[WORK TO BE COMPLETED]
Everything in the listing that follows should be reproduced exactly except the pictures.

+ + + +

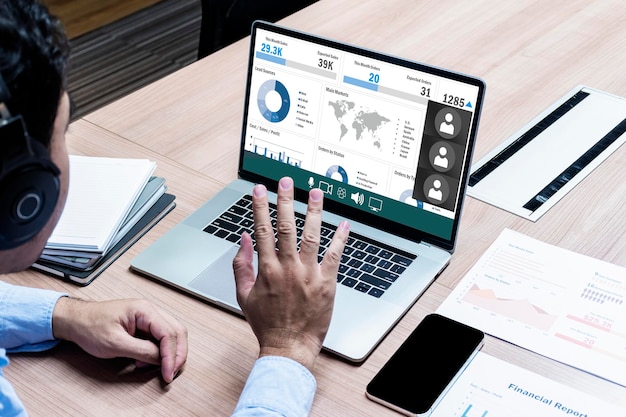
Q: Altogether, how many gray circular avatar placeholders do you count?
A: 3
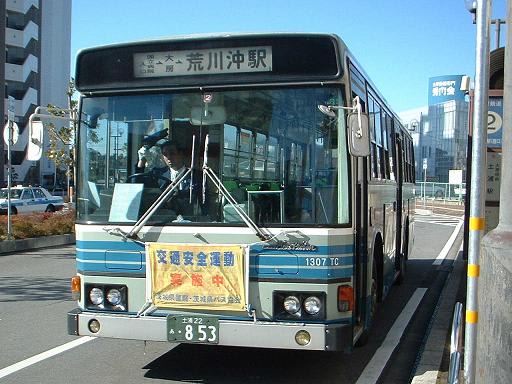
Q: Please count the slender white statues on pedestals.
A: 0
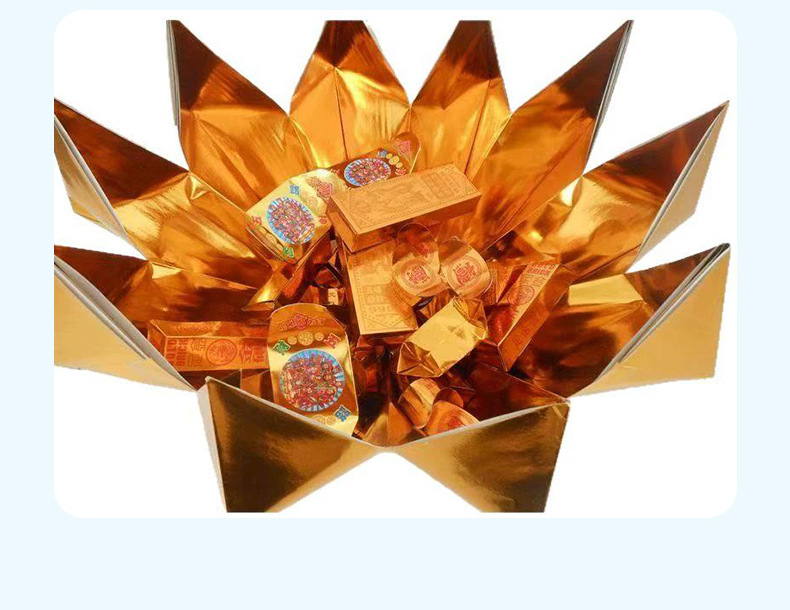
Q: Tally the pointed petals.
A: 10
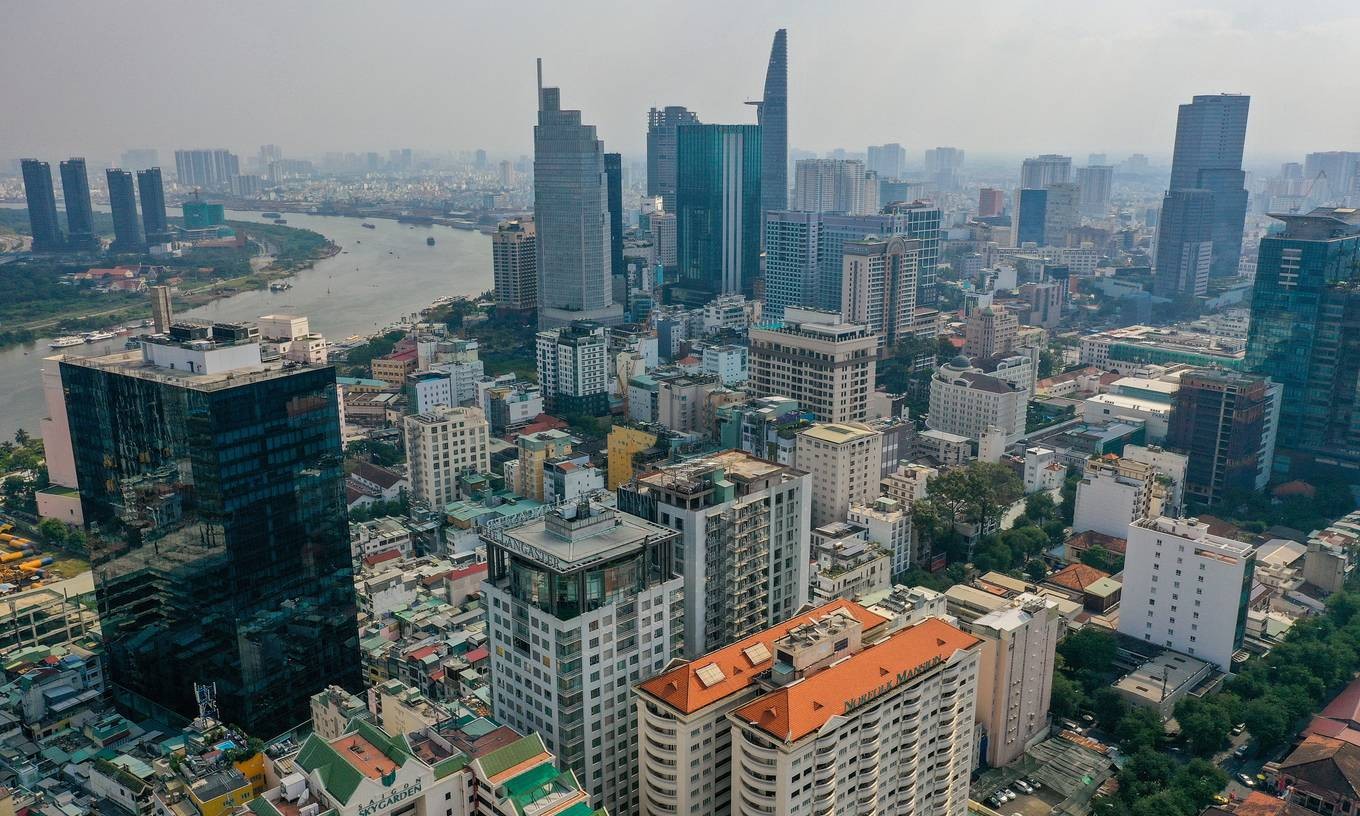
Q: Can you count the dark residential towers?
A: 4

+ + + +

[RESULT FOR THIS TASK]
Q: Altogether, how many gray circular avatar placeholders do you count?
A: 3
Q: Please count the slender white statues on pedestals.
A: 0
Q: Tally the pointed petals.
A: 10
Q: Can you count the dark residential towers?
A: 4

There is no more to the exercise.